• [Problem requirements]:
Whenever a line in the entries includes the word "many", copy that line out.

• [Study material]:
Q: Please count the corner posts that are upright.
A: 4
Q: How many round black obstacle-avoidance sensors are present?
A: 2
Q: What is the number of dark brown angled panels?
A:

==

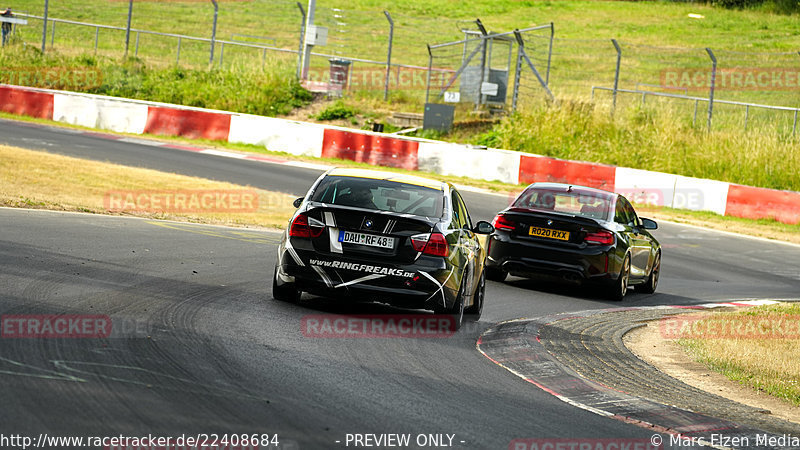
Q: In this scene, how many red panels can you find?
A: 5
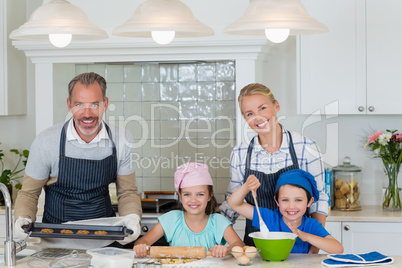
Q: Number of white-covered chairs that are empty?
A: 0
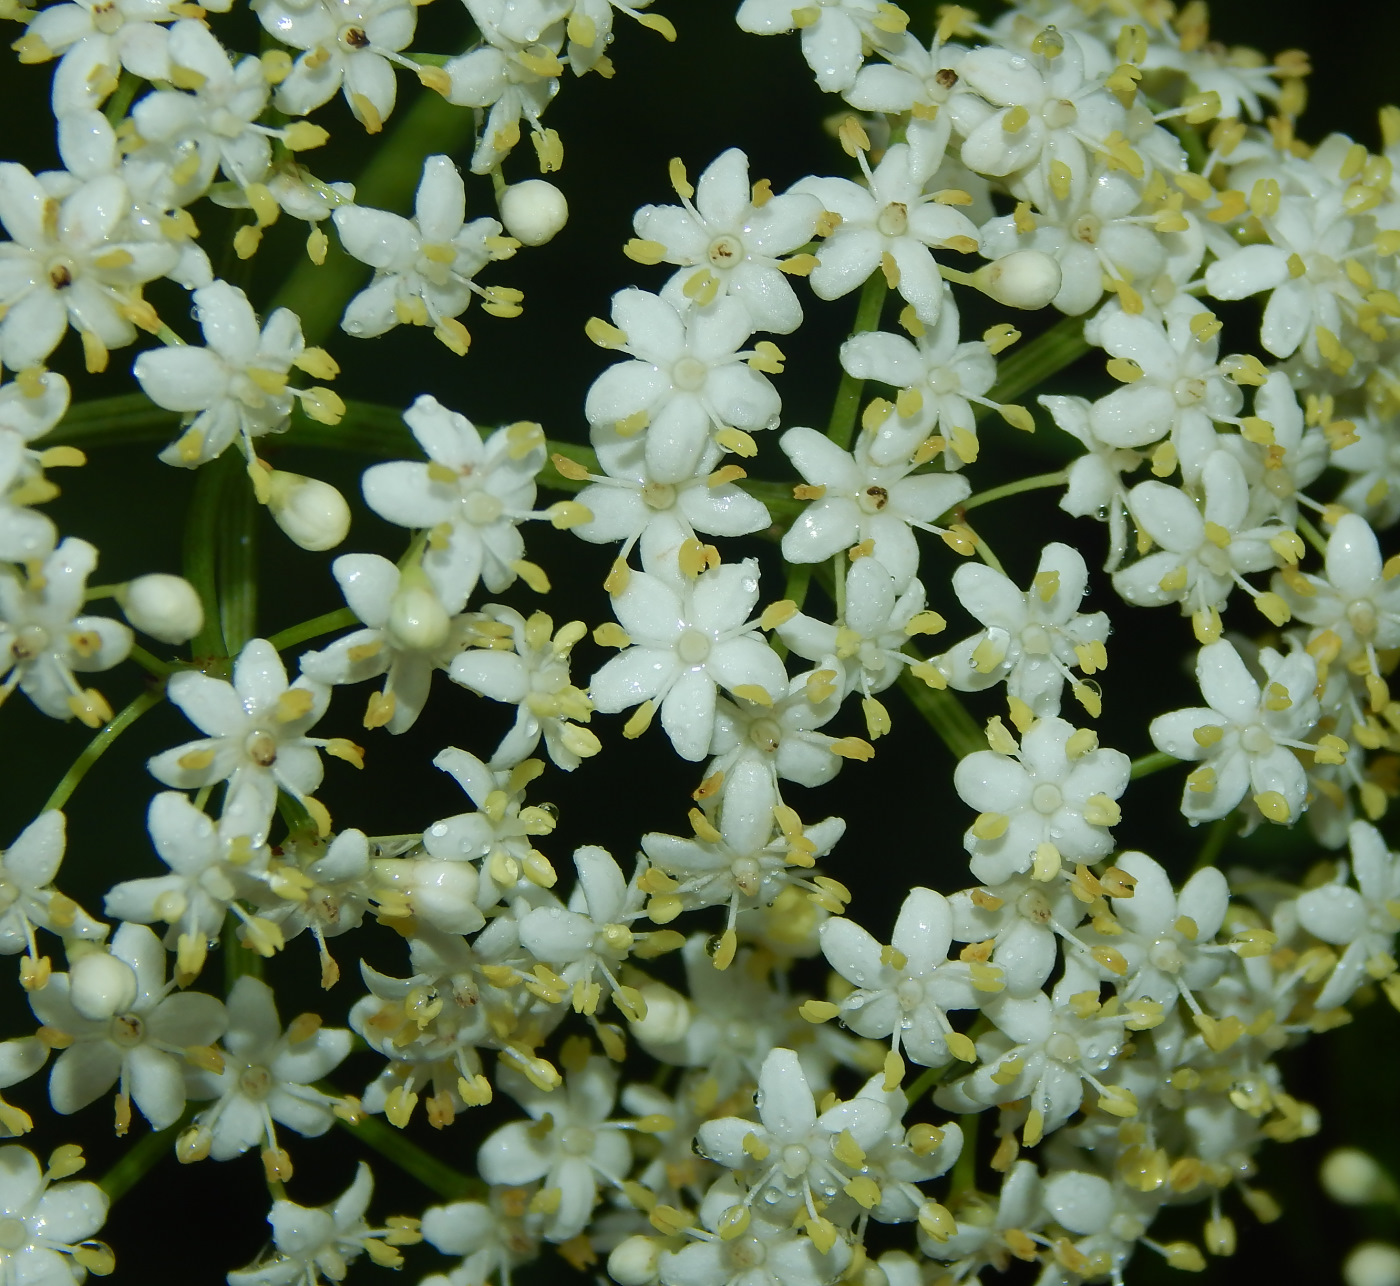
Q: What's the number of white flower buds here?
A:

* * *

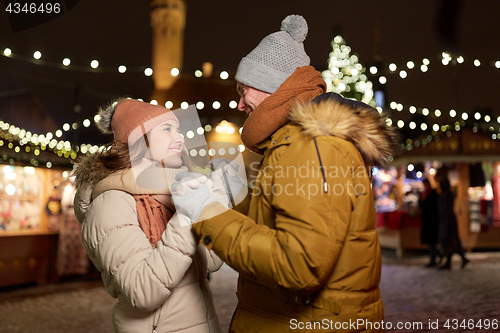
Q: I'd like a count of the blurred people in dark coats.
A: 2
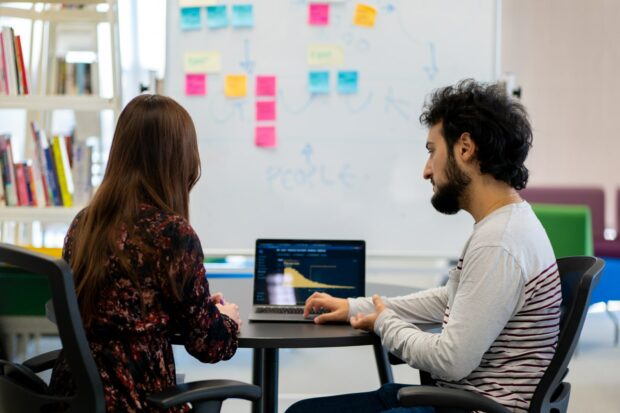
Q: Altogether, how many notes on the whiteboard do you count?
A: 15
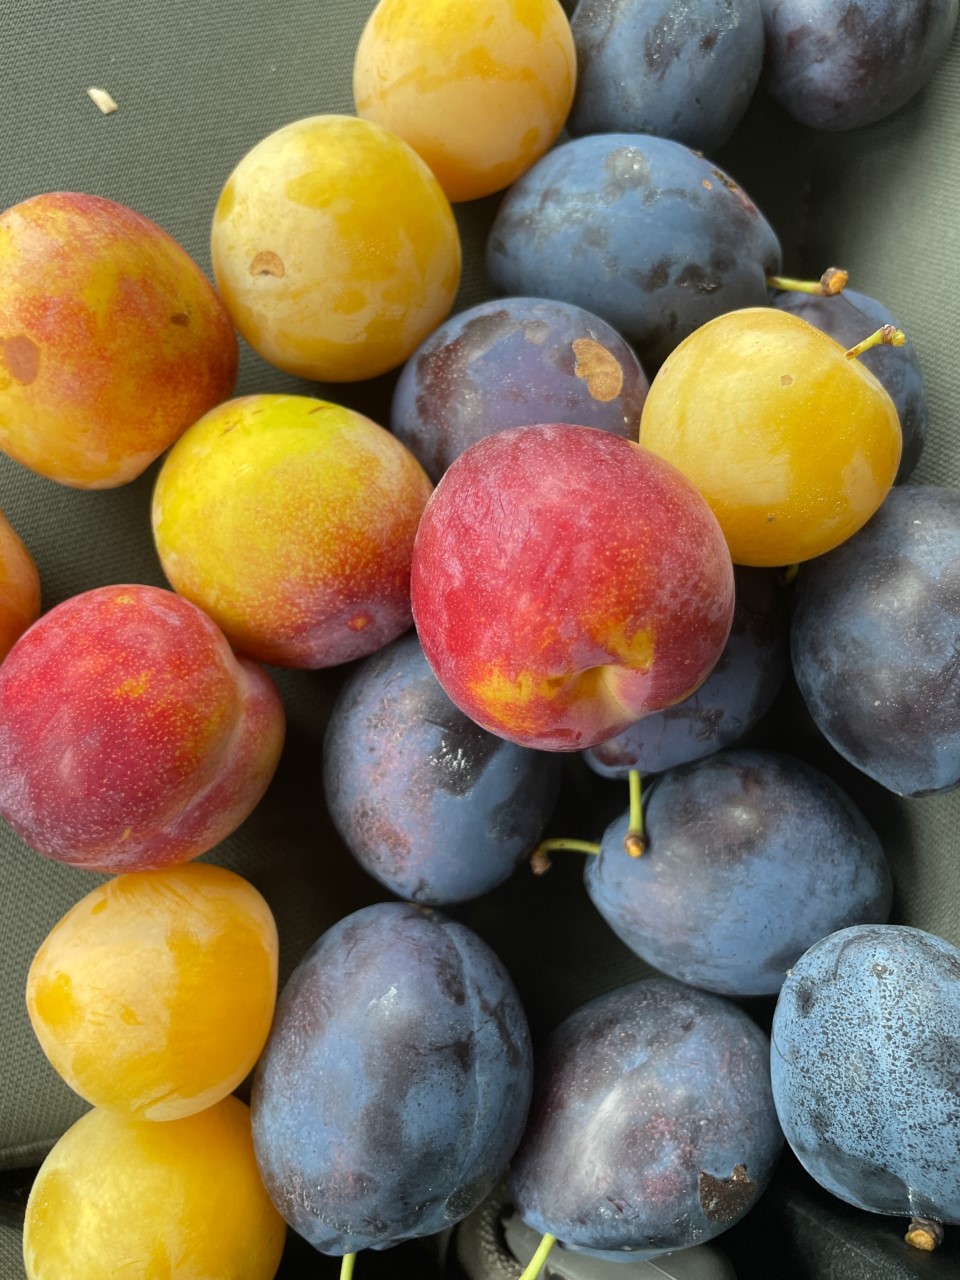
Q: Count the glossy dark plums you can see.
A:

• [Response to this task]:
Q: How many round black obstacle-avoidance sensors are present?
Q: In this scene, how many red panels can you find?
Q: Altogether, how many notes on the whiteboard do you count?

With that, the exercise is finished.